**Brief:**
Quote the records that follow in full, leaving the pictures out.

**Records:**
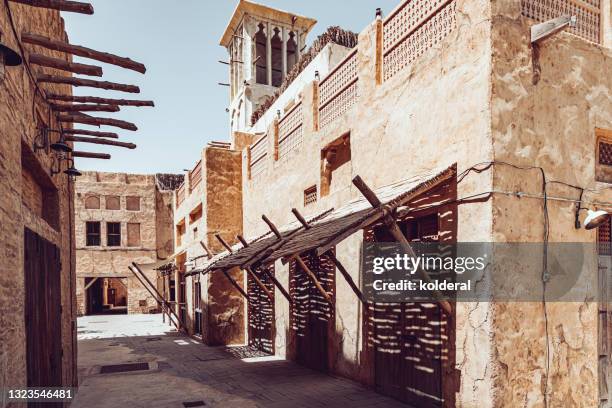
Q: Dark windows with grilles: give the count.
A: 2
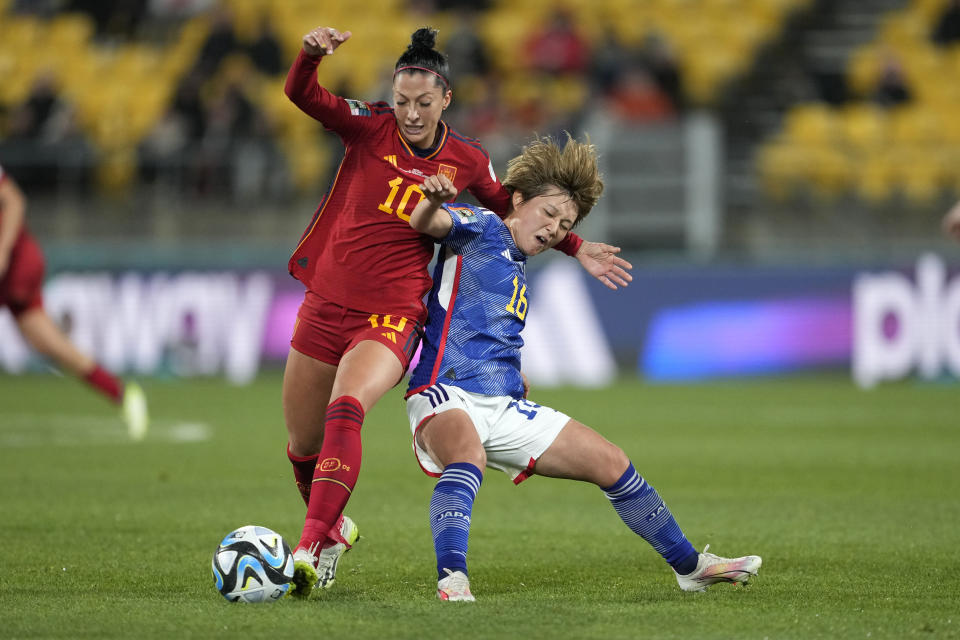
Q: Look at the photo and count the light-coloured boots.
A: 5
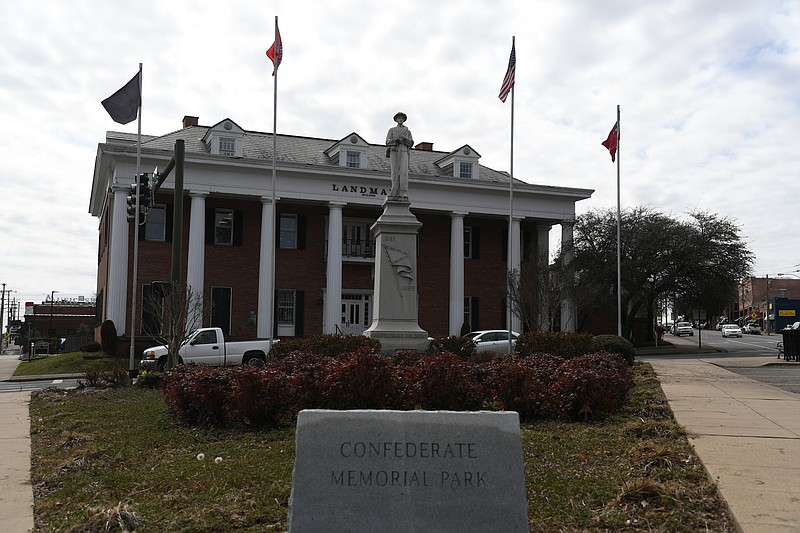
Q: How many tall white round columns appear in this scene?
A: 8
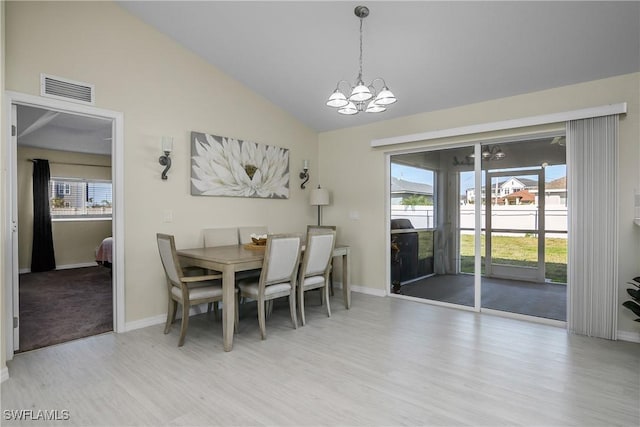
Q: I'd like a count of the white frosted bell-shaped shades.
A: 5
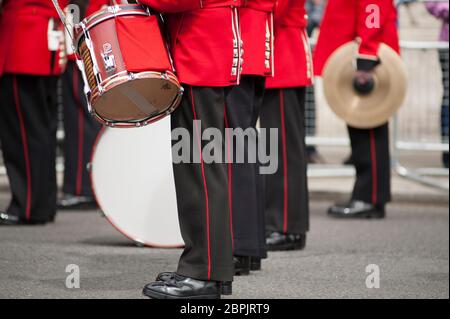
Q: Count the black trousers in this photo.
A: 6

**The answer:**
Q: Dark windows with grilles: give the count.
A: 2
Q: Look at the photo and count the light-coloured boots.
A: 5
Q: How many tall white round columns appear in this scene?
A: 8
Q: I'd like a count of the white frosted bell-shaped shades.
A: 5
Q: Count the black trousers in this photo.
A: 6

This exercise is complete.